We have a weight to carry, a destination we can't know.
We have a weight to carry and can put it down nowhere.
We are the weight we carry from there to here to there.
-The Book of Counted Sorrows
On the desk in my candlelit study, the telephone rang, and I knew that
a terrible change was coming.
I am not psychic. I do not see signs and portents in the sky. To my
eye, the lines in my palm reveal nothing about my future, and I don't
have a Gypsy's ability to discern the patterns of fate in wet tea
leaves.
My father had been dying for days, however, and after spending the
previous night at his bedside, blotting the sweat from his brow and
listening to his labored breathing, I knew that he couldn't hold on
much longer. I dreaded losing him and being, for the first time in my
twenty-eight years, alone.
I am an only son, an only child, and my mother passed away two years
ago. Her death had been a shock, but at least she had not been forced
to endure a lingering illness.
Last night just before dawn, exhausted, I had returned home to sleep.
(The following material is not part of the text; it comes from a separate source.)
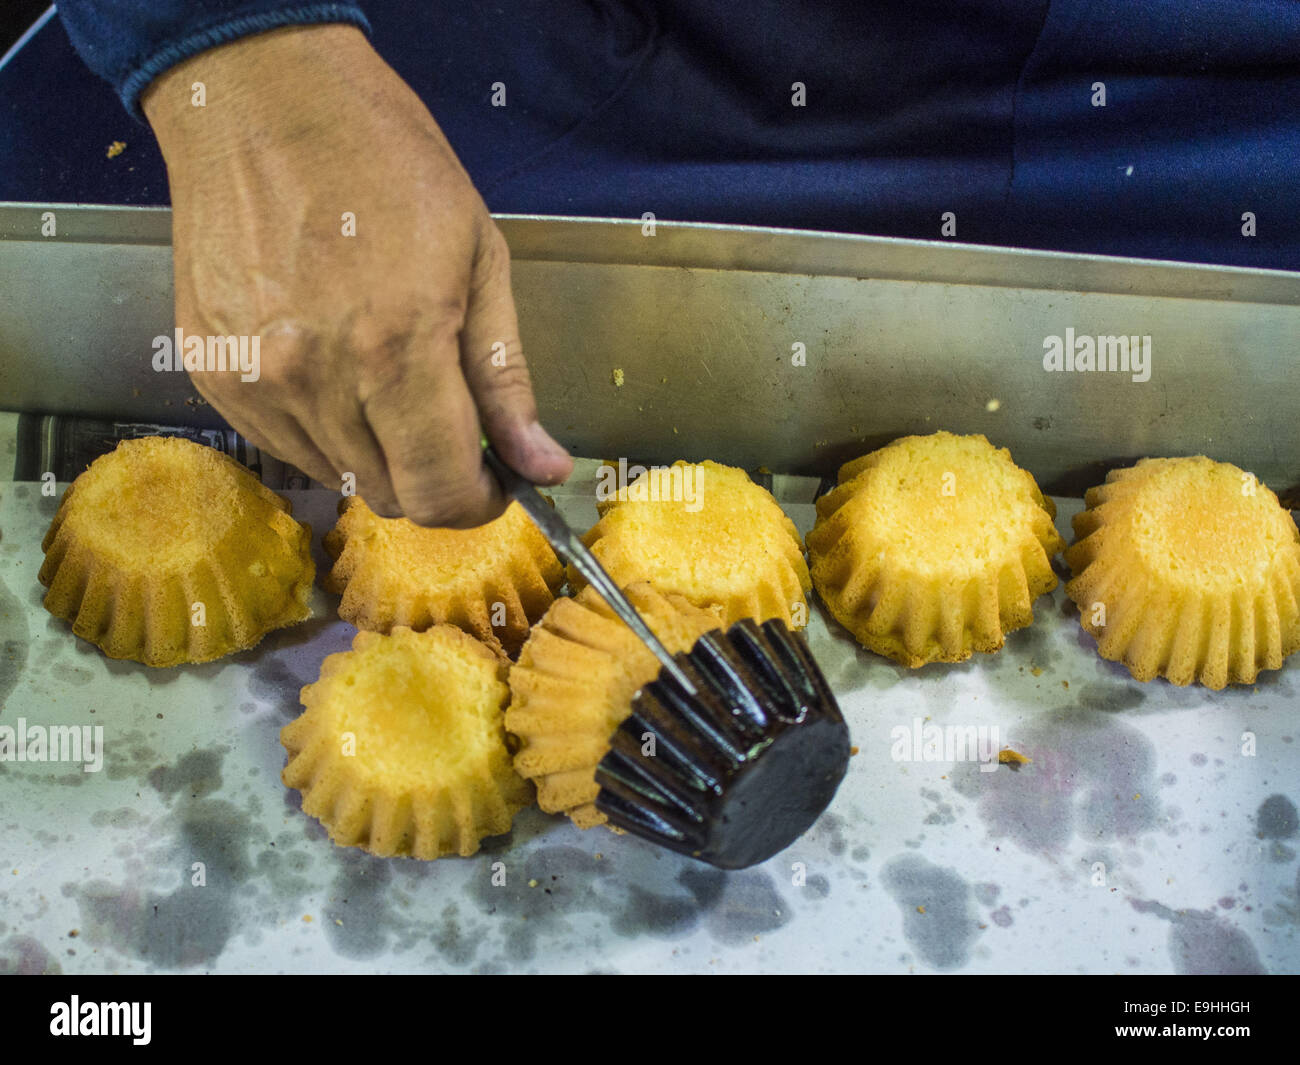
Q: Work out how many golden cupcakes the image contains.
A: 7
But I had not slept much or well.
Now I leaned forward in my chair and willed the phone to fall silent,
but it would not.
The dog also knew what the ringing meant. He padded out of the shadows
into the candleglow, and stared sorrowfully at me.
Unlike others of his kind, he will hold any man's or woman's gaze as
long as he is interested. Animals usually stare directly at us only
briefly-then look away as though unnerved by something they see in
human eyes. Perhaps Orson sees what other dogs see, and perhaps he,
too, is disturbed by it, but he is not intimidated.
He is a strange dog. But he is my dog, my steadfast friend, and I love
him.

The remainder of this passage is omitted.